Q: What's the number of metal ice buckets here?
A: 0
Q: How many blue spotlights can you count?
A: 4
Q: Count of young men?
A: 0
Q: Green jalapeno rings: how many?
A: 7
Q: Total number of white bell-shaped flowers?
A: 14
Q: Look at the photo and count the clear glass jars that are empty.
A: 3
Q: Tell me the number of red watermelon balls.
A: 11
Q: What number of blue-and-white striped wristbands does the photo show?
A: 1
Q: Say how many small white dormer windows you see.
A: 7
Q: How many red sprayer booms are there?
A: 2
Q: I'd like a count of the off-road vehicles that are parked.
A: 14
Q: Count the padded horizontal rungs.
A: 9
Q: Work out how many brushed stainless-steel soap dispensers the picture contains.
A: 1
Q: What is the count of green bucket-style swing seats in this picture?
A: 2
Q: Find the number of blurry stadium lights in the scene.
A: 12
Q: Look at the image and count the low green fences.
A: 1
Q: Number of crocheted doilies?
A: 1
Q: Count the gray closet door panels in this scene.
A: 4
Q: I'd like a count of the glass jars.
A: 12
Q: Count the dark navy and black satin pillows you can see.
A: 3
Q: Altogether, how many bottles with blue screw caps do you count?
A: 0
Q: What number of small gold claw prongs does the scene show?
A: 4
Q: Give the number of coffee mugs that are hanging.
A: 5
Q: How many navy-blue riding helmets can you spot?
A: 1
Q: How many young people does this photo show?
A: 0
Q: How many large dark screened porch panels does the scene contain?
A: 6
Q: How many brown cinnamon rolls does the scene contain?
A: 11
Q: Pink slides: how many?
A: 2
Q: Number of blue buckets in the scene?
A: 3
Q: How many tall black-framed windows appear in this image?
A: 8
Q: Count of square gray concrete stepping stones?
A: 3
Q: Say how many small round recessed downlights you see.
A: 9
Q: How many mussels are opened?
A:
#####
WHAT YOU HAVE TO DO
Count the lines in the records above that contain the word "does", and reply with that number alone.

RESULT OF THE TASK
5